La ditta costruttrice
negli atti di vendita oltre all'appartamento ha inserito la clausola
con cui cede un posto auto nel cortile comune, riportando anche
il tutto sulla fattura.
Le discussioni sono nate
quando l'assemblea ha deciso di assegnare i posti auto (che tra
l'altro sono ben segnati con vernice e come numero sono uno in più
delle unità immobiliari presenti) perché un condomino
ha rivendicato di essere possessore di n. 2 posti auto, portando
all'attenzione di tutti l'atto di vendita e la fattura emessa dall'impresa
costruttrice dove abbiamo potuto tutti constatare che veramente
l'impresa aveva ceduto n. 2 posti auto.
Il quesito che vi pongo
è questo:
1) Può l'impresa
costruttrice cedere a suo piacere dei posti auto nel cortile comune?
2) Nell'assemblea si
è deciso di non assegnare il secondo posto auto al condomino
il quale ci ha detto che impugnerà la delibera e ci denunzierà.

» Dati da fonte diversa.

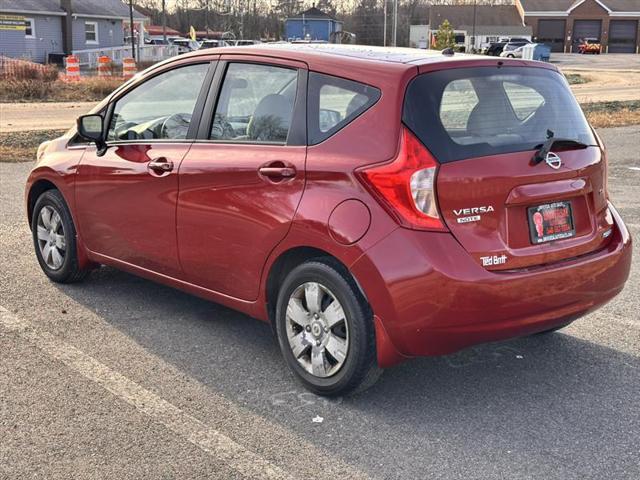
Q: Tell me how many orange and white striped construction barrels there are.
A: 3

A cosa va incontro l'assemblea?
risponde
il Geom.
FRANCO PAGANI
Presidente Naz. FNA
ILa
questione sta nella confusione ingenerata dalla distinzione della
proprietà del bene cortile che per la funzione propria principale
di dare aria e luce ai vani circostanti è presunta comune
ex art. 1117 del codice civile, e nella questione legata all'utilizzo
dello stesso come spazio a parcheggio, utilità secondaria
la cui legittimità deve essere verificata anche in relazione
ad un eventuale regolamento contrattuale. La utilizzabilità
del bene comune è disciplinata dall'art. 1102 c.c. che ne
prevede la limitazione del regolamento e nel rispetto del concorrente
diritto degli altri condomini. Nel caso prospettato, considerato
che tutti i condomini risultano essere stati assegnatari di un posto
auto, la questione appare risolta nella destinazione contrattuale
data dall'originario costruttorevenditore nell'uso esclusivo
i due posti auto anziché uno solo ad un preciso condomino.